Obrigada pela sua resposta, à qual me permito tecer alguns comentários.
Deduzi, pelo que me diz, assim como pelos textos que assinou na “Gazeta” de 23 de Maio (o Editorial e o artigo sobre o Fórum do Interior) que, na sua qualidade de Directora, decidiu adoptar o AO90. Não sei se antes perguntou aos seus leitores se era esse o seu desejo… Pela minha parte, como ando por aí a recolher assinaturas para a Iniciativa Legislativa de Cidadãos contra o AO (http://ilcao.cedilha.net/), só tenho encontrado, entre as pessoas que vou contactando (nos cafés, nos estabelecimentos comerciais, etc.) a maior rejeição do que consideram um ultraje e um roubo patrimoniais indefensáveis…
Percebi também que deixa aos seus colaboradores – e muito bem - a liberdade de escreverem, para usar as expressões da Presidente do Brasil, de acordo com “a norma ortográfica actualmente em vigor”, isto é, em Portugal a de 1945 (no Brasil a de 1943), ou de adoptarem “a nova norma estabelecida”, isto é o AO90 ( veja-se o Decreto da Presidente do Brasil: http://ilcao.cedilha.net/?p=8929#comments ).
É com profunda estranheza que constato que a mesma esquerda que se diz – e deveria ser - respeitadora da “liberdade” e da “tolerância”, e defensora dos direitos humanos fundamentais dos portugueses, se considere credenciada para nos impor uma ortografia que desrespeita, desfigura, corrompe e subalterniza a nossa língua materna: a mais nobre e conseguida realização do povo e da nação que neste recanto europeu surgiram, e ao longo dos séculos se foram definindo e consolidando! E isto com uma sobranceria, um autismo e uma determinação que parecem decorrer da conhecida divisa de Cavaco Silva :”Nunca tenho dúvidas e raramente me engano”!
Acredito que a democracia repousa essencialmente na capacidade de nos ouvirmos uns aos outros e de, juntos, encontrarmos os consensos de que nós e o país necessitamos. Socorro-me da sabedoria, sempre actual, de Eduardo Lourenço:
«É em função de um conhecimento do essencial, daquilo que não podemos abandonar sem mutilação próxima e futura, que as escolhas decisivas para o nosso futuro devem ser feitas. Na medida do possível é à totalidade do povo português, consciente e responsabilizado na sua prática a todos os níveis que compete o autodeterminar-se, e não apenas a uma classe tecnocrático-burocrática, de aleatório saber, mas, sobretudo, de específica vontade de poderio e gozo de privilégios, a única que até hoje tem fabricado a imagem portuguesa em função da qual Portugal parece escolher-se «livremente», quando afinal é (e foi) apenas por ela escolhido.» (in “O Labirinto da Saudade”)
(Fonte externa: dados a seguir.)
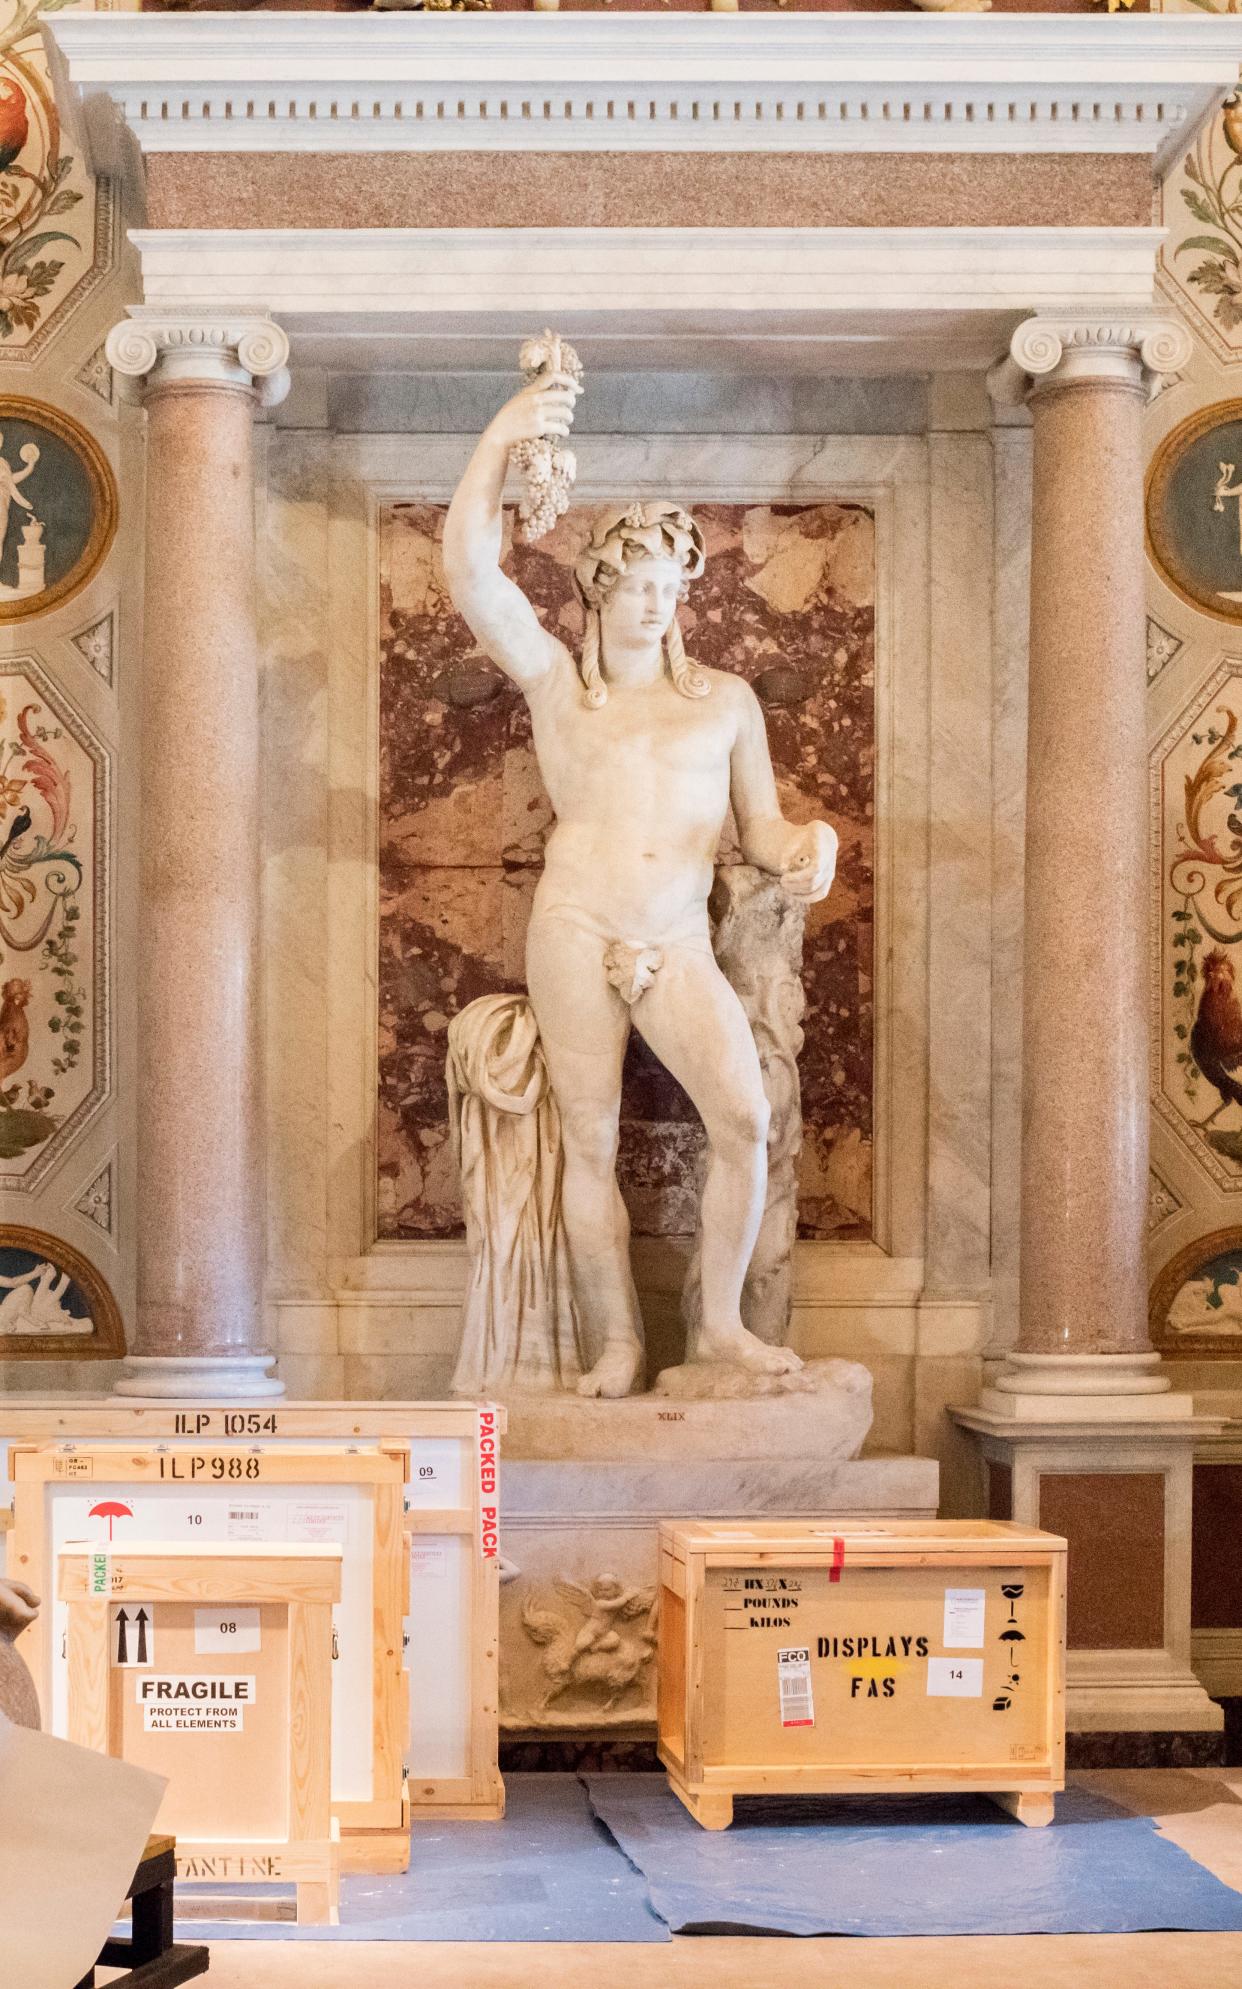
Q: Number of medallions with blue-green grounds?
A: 4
Posto isto, queria saudar mais uma vez a “Gazeta da Beira” pelo jornal que tem sido, designadamente pelo cuidado com que tem usado o Português, a língua que lhe permite existir, até esta, a meu ver, infeliz decisão. E peço desculpa por tão claramente dizer o que penso: uma coisa é dar aos cronistas ou articulistas convidados a possibilidade de escreverem com o AO90, se assim o entenderem (o leitor que tire as suas conclusões), outra coisa é ser o próprio jornal a divulgar e difundir essa ortografia bastarda e nefasta.
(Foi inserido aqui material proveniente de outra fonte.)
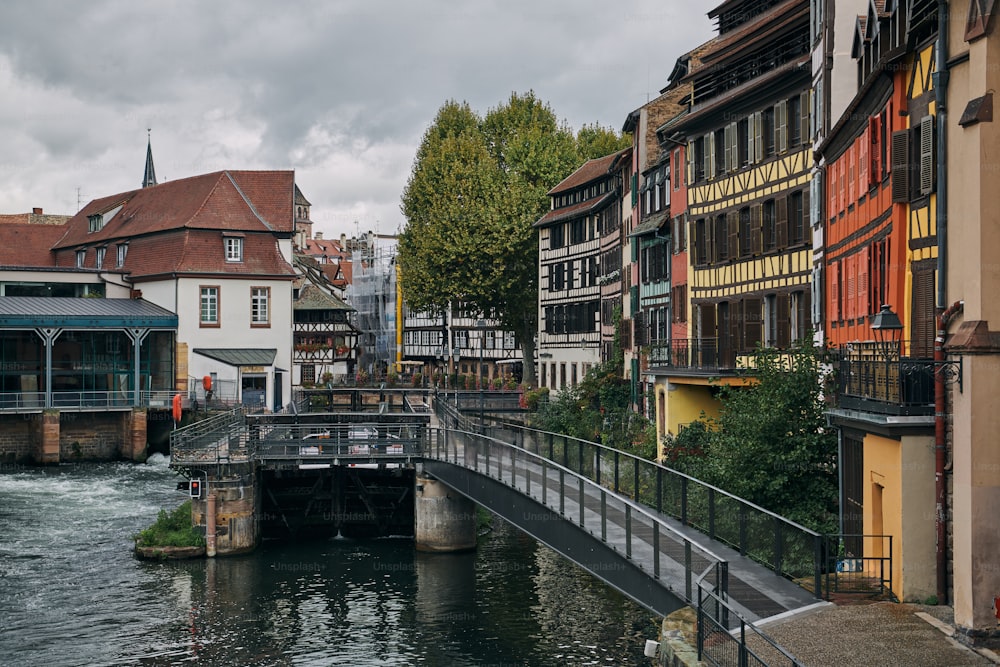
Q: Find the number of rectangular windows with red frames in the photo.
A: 2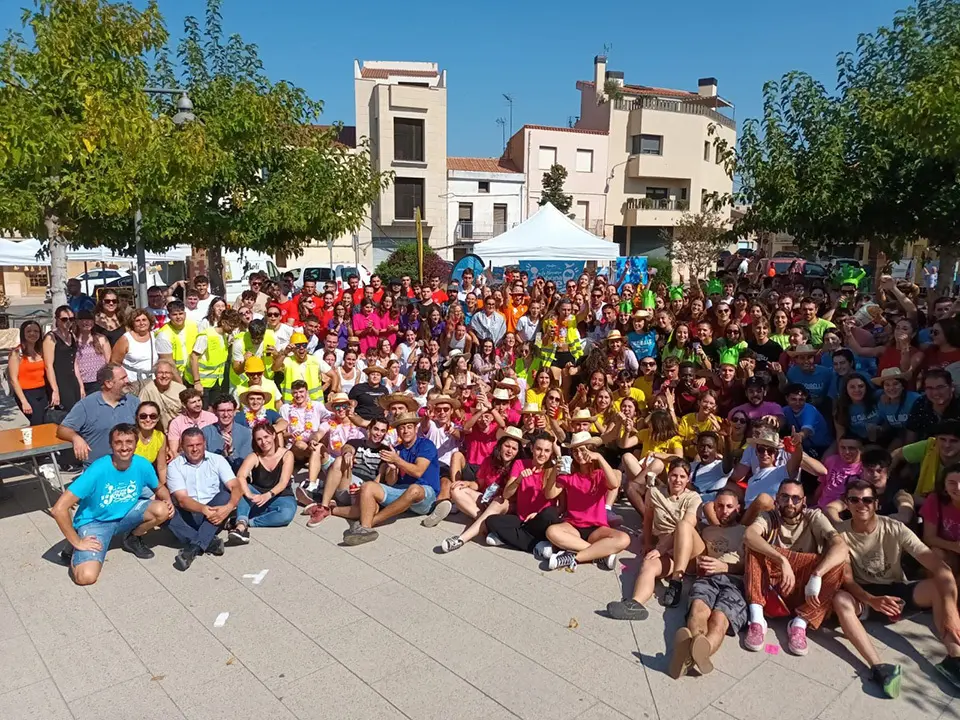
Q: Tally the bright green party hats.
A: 6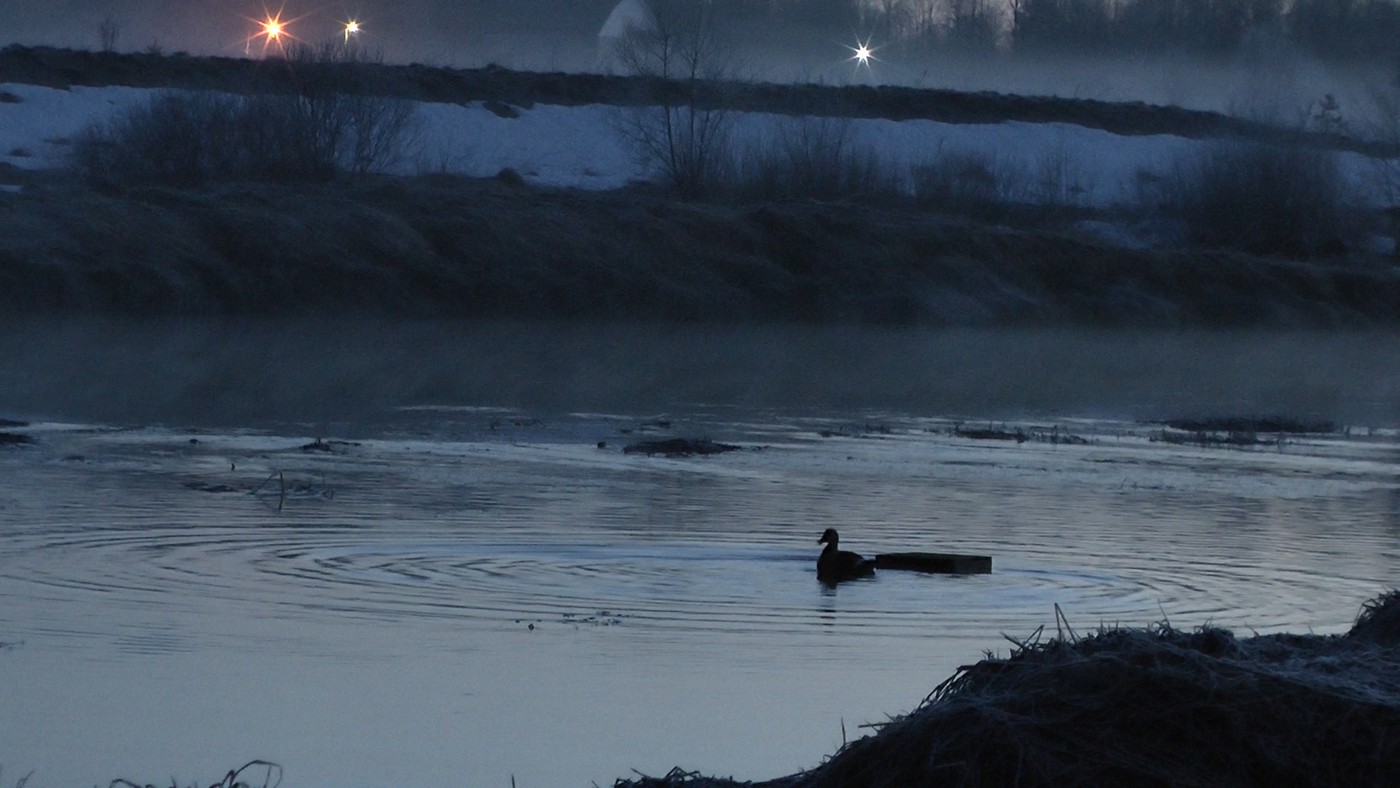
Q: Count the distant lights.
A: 3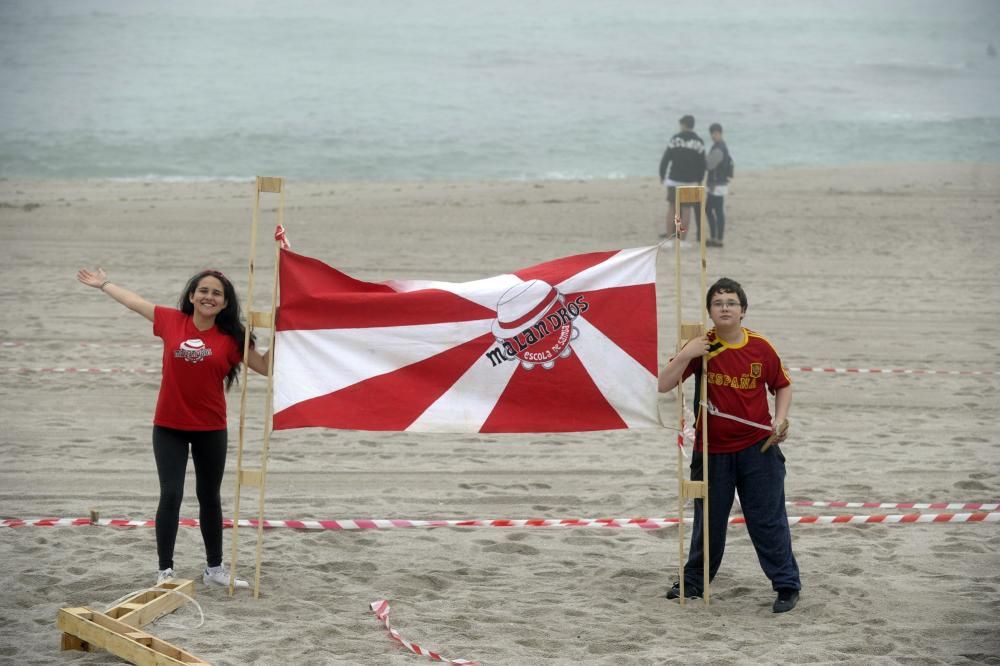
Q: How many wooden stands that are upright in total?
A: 2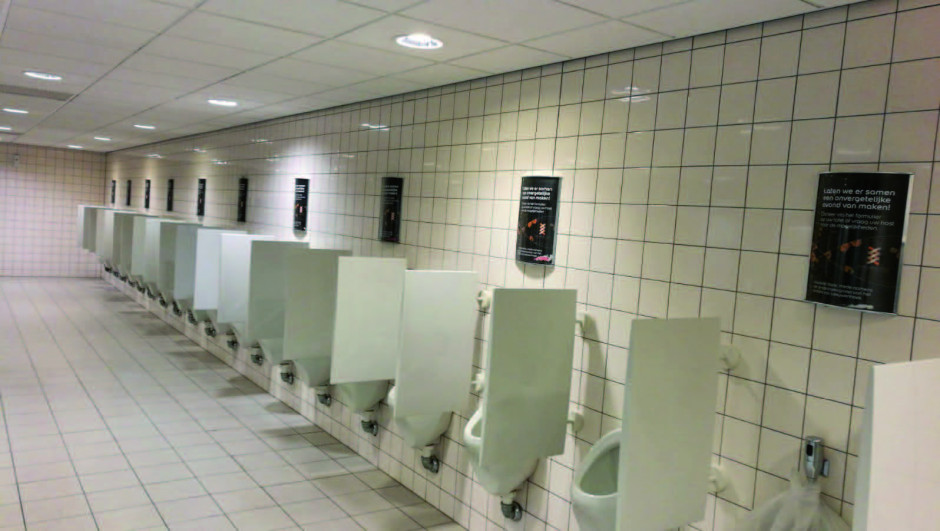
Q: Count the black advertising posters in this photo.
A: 10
Queria também agradecer àqueles que continuam a escrever com a ortografia em vigor e correcta e pedir-lhes que não desistam, pois o país precisa deles!
Dada a actual situação do jornal, optei, com pena, por não renovar a minha assinatura, pelo que peço o favor de suspenderem o envio do mesmo pelo correio. Se, por ventura, vierem a reconsiderar, como sinceramente espero, essa decisão de adoptar o AO90, agradeço que me contactem, para que de novo possa ter o gosto de assinar e ler a “Gazeta da Beira”.